Zillow data

scripting, divergent bar graphs

Published

October 16, 2025

Divergent Bar Graphs

Are used to accentuate data that is either above or below a given threshold, for example

Divergent Bar Graph

This type of graph is effective for displaying comparisons, such as deviations from an average or survey responses with “agree” and “disagree” categories.

Save/Update Loading Script

Make sure you have the load_clean script. If not, replace your version with this edited version of the load/clean script for importing zillow data: load_clean_zillow.R.

Run the script either by clicking Source or by

# save the script in your current working directory
source('load_clean_zillow.R')

About the Data

New Renter Affordability:

A measure of the share of income the median household would spend to newly lease the typical rental. Typically, spending more than 30% of income on housing is considered unaffordable.

library(tidyverse)
library(scales)

Load & Clean

The nra data is the percentage of median income spent on an average house. It can be loaded by running the script below.

# load 3 zillow datasets, clean them and create a function -
source('~/t/dat309/week8/load_clean_zillow.R')
[1] "dataset yts loaded"
[1] "dataset nrin loaded"
[1] "dataset nra loaded"
# clean Zillow data:
# Note the 2nd parameter wll be the name of a  variable 
znra <- clean_it(nra, "percent_spent") |> 
  select(-region_id, -size_rank, -region_type)

Summarize Income Percentage Spent on Housing

# notice the implicit mutate below in the year=year(date)
nra_sum <- znra |> group_by(
  region_name,state_name,year=year(date)) |>
  summarize(percent_spent = mean(percent_spent))  

Notice the data is still grouped, so the mutate will work group-wise and will store the result back in the original data frame

# notice the Groups: below
glimpse(nra_sum)
Rows: 4,290
Columns: 4
Groups: region_name, state_name [390]
$ region_name   <chr> "Abilene, TX", "Abilene, TX", "Abilene, TX", "Abilene, T…
$ state_name    <chr> "TX", "TX", "TX", "TX", "TX", "TX", "TX", "TX", "TX", "T…
$ year          <dbl> 2015, 2016, 2017, 2018, 2019, 2020, 2021, 2022, 2023, 20…
$ percent_spent <dbl> 0.2286215, 0.2218714, 0.2287677, 0.2269373, 0.2318890, 0…
nra_sum <- nra_sum |> 
  mutate(mean_percent = mean(percent_spent, na.rm = TRUE),
         diff_percent = percent_spent-mean_percent)

glimpse(nra_sum)
Rows: 4,290
Columns: 6
Groups: region_name, state_name [390]
$ region_name   <chr> "Abilene, TX", "Abilene, TX", "Abilene, TX", "Abilene, T…
$ state_name    <chr> "TX", "TX", "TX", "TX", "TX", "TX", "TX", "TX", "TX", "T…
$ year          <dbl> 2015, 2016, 2017, 2018, 2019, 2020, 2021, 2022, 2023, 20…
$ percent_spent <dbl> 0.2286215, 0.2218714, 0.2287677, 0.2269373, 0.2318890, 0…
$ mean_percent  <dbl> 0.2422726, 0.2422726, 0.2422726, 0.2422726, 0.2422726, 0…
$ diff_percent  <dbl> -1.365105e-02, -2.040124e-02, -1.350486e-02, -1.533527e-…

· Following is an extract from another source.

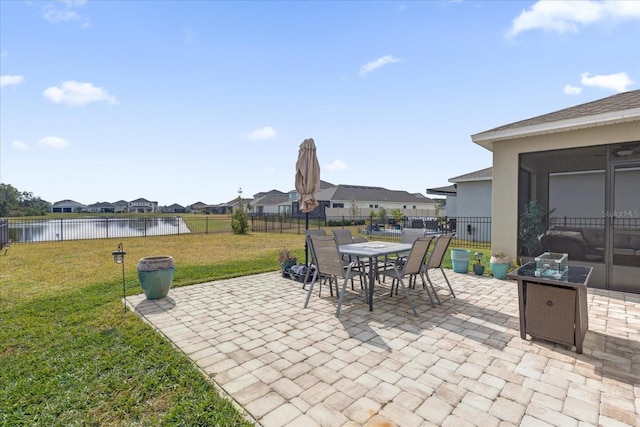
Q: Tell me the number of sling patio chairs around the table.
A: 6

Randomly select a state by sampling the pre-existing list of state names:

# pull() extracts the data from the tibble() structure
nra_sum |> ungroup() |> select(state_name) |> slice_sample() |> pull()
[1] "MI"

First Main Plot

Grab one sample region from a state for the data to plot

# the random sample trick
rand_state = nra_sum |> ungroup() |> 
  select(state_name) |> slice_sample() |> pull()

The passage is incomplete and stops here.